API Flow Diagrams

Sequence diagrams for the two main API endpoints. For detailed event type documentation, see Events & Tool Handling.

Plain Text /responses Flow (No Tools)

The simplest path — user sends a prompt, LLM responds with text.

sequenceDiagram
    title /responses — Plain Text (No Tools)

    participant Client
    participant AC as api_controller
    participant RS as responses_service
    participant LLM

    Client->>+AC: POST /responses (stream=true, prompt)
    AC->>+RS: convert_responses_to_chat_completions(request)
    RS-->>-AC: chat_request

    AC->>+LLM: POST /v1/chat/completions (streaming)
    LLM-->>-AC: HTTP 200 (SSE stream begins)

    AC->>+RS: process_chat_completions_stream(response_stream)
    RS-->>Client: response.created (ResponseCreated)
    RS-->>Client: response.in_progress (ResponseInProgress)

    loop LLM streams text
        LLM-->>RS: chunk: delta.content
        RS-->>Client: response.output_text.delta (OutputTextDelta)
    end

    LLM-->>RS: chunk: finish_reason="stop"
    RS->>RS: Save conversation history
    RS-->>-Client: response.completed (ResponseCompleted)

/responses Flow with MCP Tool Execution

Full flow when the LLM invokes a tool registered with the MCP manager.

sequenceDiagram
    title /responses — MCP Tool Execution

    participant Client
    participant AC as api_controller
    participant RS as responses_service
    participant LLM
    participant MCPM as mcp_manager
    participant MCPS as MCPServer (Subprocess)

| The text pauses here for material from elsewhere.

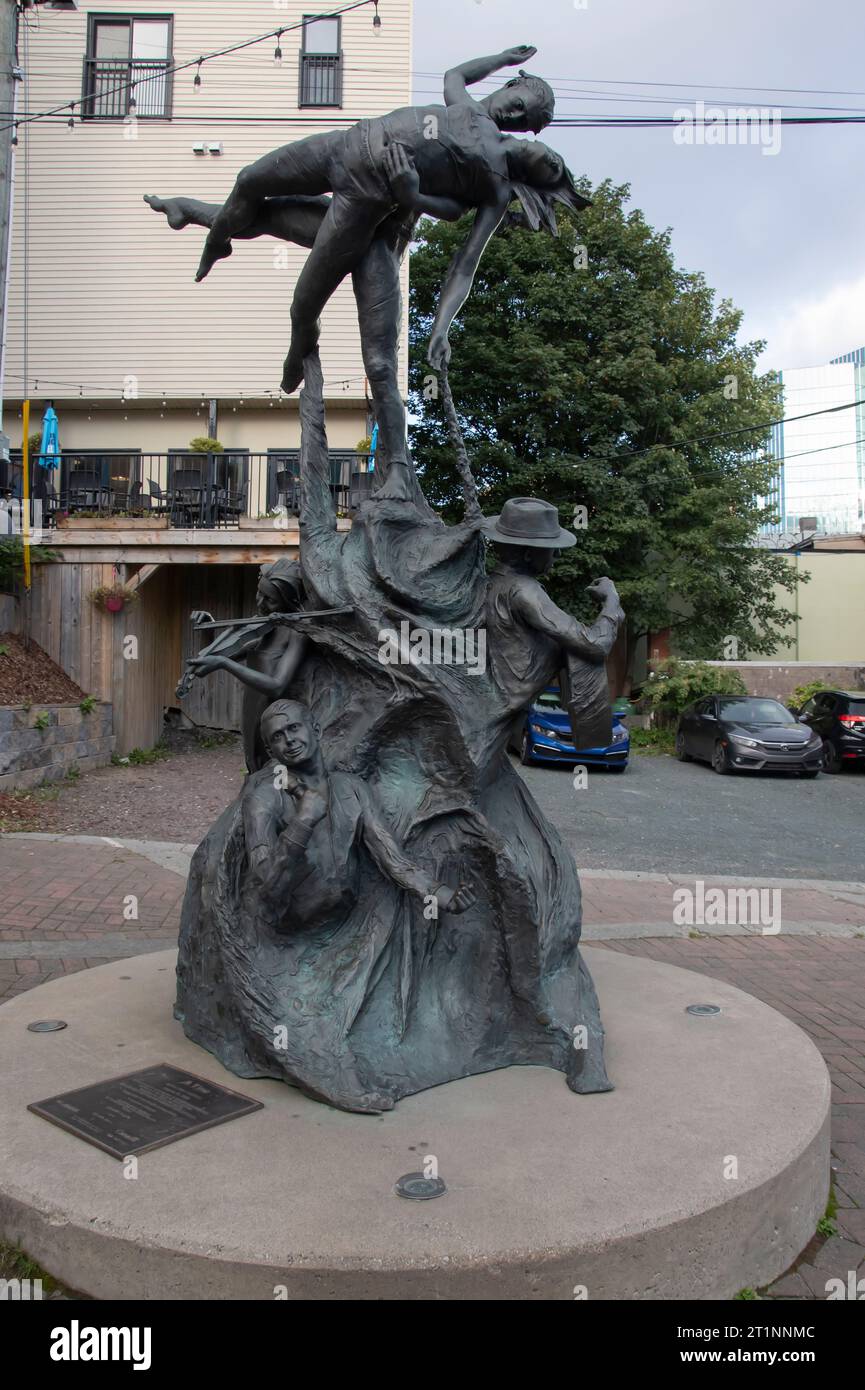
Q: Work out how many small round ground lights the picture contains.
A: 3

    Client->>+AC: POST /responses (stream=true, prompt, tools)

    rect rgb(230, 240, 255)
        note over AC, RS: 1. Request Preparation
        AC->>+MCPM: get_mcp_tools()
        MCPM-->>-AC: Returns cached MCP tools
        AC->>AC: Injects MCP tools into request's 'tools' list

        AC->>+RS: convert_responses_to_chat_completions(request)
        RS-->>-AC: Returns chat_request (OpenAI format)
    end

    rect rgb(230, 255, 230)
        note over AC, LLM: 2. Call LLM API
        AC->>+LLM: POST /v1/chat/completions (streaming)
        LLM-->>-AC: HTTP 200 OK (SSE stream begins)
    end

    rect rgb(255, 255, 224)
        note over RS, Client: 3. Stream Processing & Tool Call Generation
        AC->>+RS: process_chat_completions_stream(response_stream)
        RS-->>Client: response.created (ResponseCreated)
        RS-->>Client: response.in_progress (ResponseInProgress)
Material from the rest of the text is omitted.